Thank you, Chairman Powell.
Thank you, Chair Crapo.
Chairman CRAPO. Thank you.
Senator Warren.
Senator WARREN. Thank you, Mr. Chairman, and thank you,
Chairman Powell, for being here with us today.
We are facing an economic crisis that has devastated millions of
families and small businesses across this country.
Two weeks ago, many people celebrated the latest job numbers,
which showed a dip in the overall unemployment rate, but we are
not going to be able to build a successful recovery if we do not understand the scope of the problem.
So I wanted to dig into the numbers just a little bit today. Chairman Powell, are jobs coming back at the same rate for both Black
and White Americans?
Mr. POWELL. Are they coming back at the same rate? No. Actually, I think the answer to that is no. I would want to check that,
but I believe that the Black unemployment rate did not come down
as much as the White unemployment rate.
Senator WARREN. In fact, Chairman Powell, you might want to
look at the numbers.
Mr. POWELL. It ticked up, actually.
Senator WARREN. I was going to say, as I understand it, White
unemployment fell to 12.4 percent, while Black unemployment actually rose——
Mr. POWELL. It ticked up——
Senator WARREN.——16.8 percent. Is that right, Mr. Chairman?

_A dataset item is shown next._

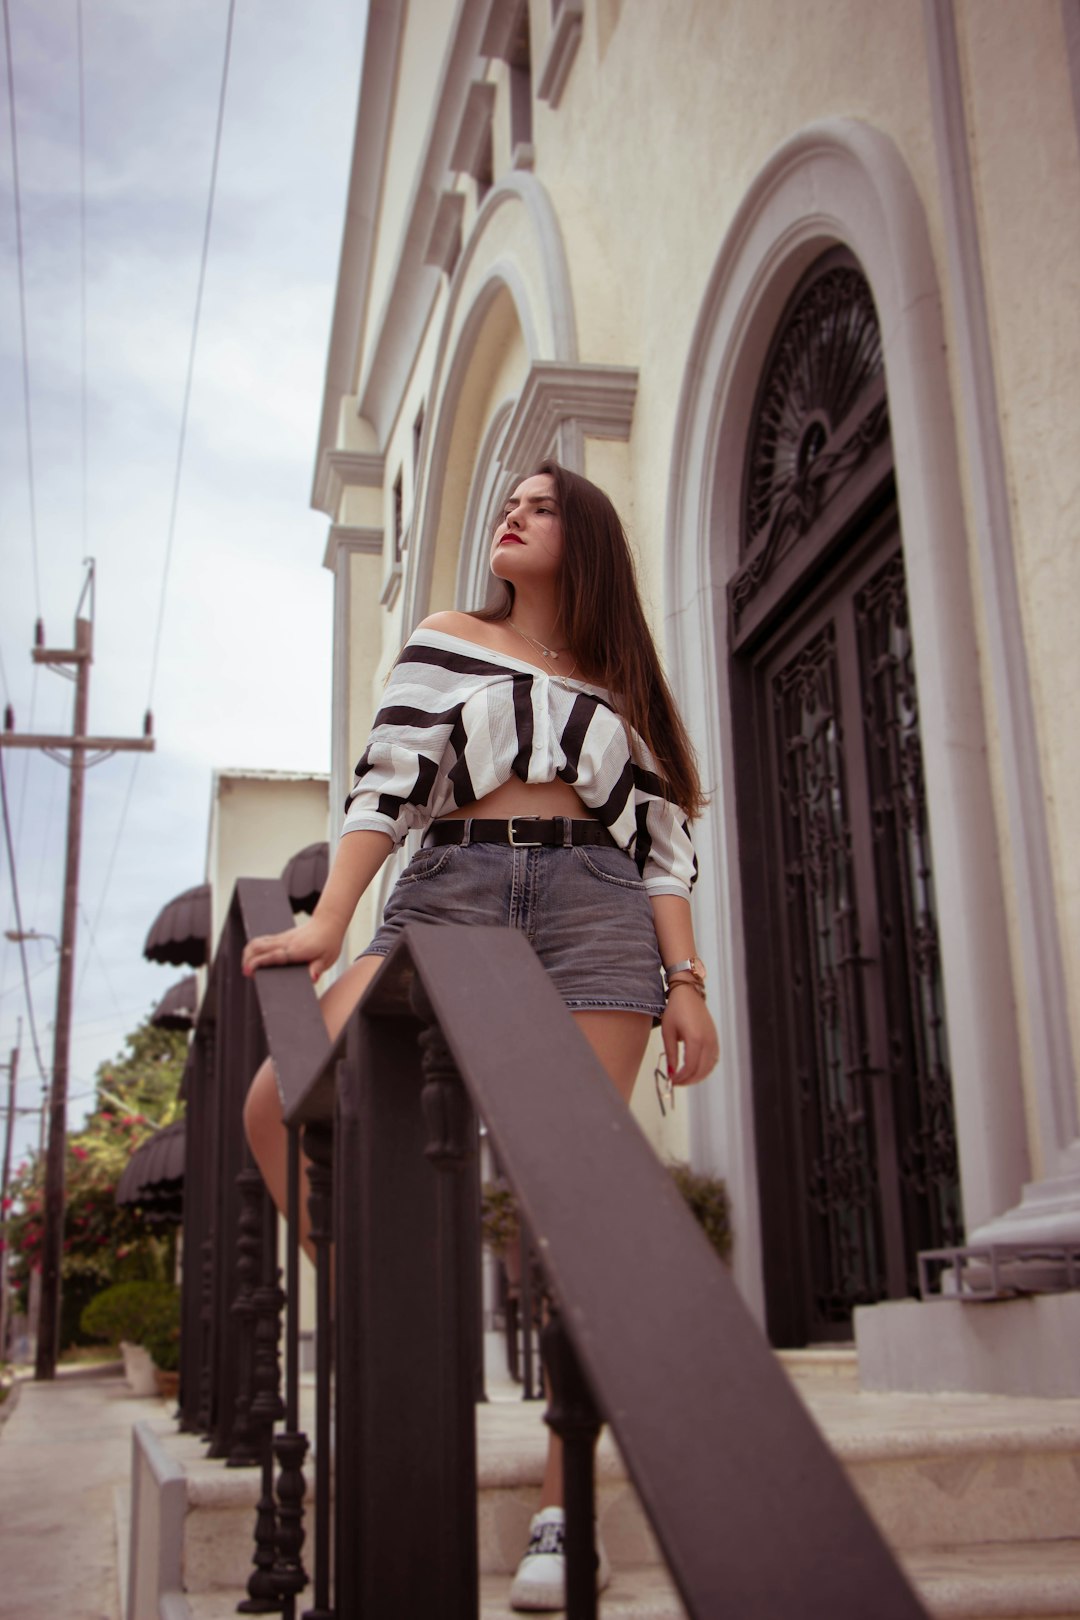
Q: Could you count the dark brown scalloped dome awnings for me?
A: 4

Mr. POWELL. You know, the tenths numbers, I would have
known that the day after the report, but yes. In principle, that is
right.
Senator WARREN. But we are right on the direction; that is, it
came down——
Mr. POWELL. Absolutely.
Senator WARREN.——for White Americans and it went up slightly for Black Americans.
Mr. POWELL. That is correct in the May report.
Senator WARREN. Yeah.
So back in March, Congress passed a temporary expansion of the
unemployment insurance program. Now we are only a few weeks
out from that help just running out. Some people in Congress want
to let that help expire. They are saying mission accomplished.
So, Mr. Chairman, you noted that the unemployment rate is
higher for Black Americans, and now we have just said it is actually increasing. If Congress lets unemployment insurance benefits
expire, which families are going to find it hardest to pay their bills,
to make rent, or to afford groceries?
Mr. POWELL. Well, the unemployed, which consists of people who
have lost their jobs lately here are—minorities are well overrepresented in that group, as are women.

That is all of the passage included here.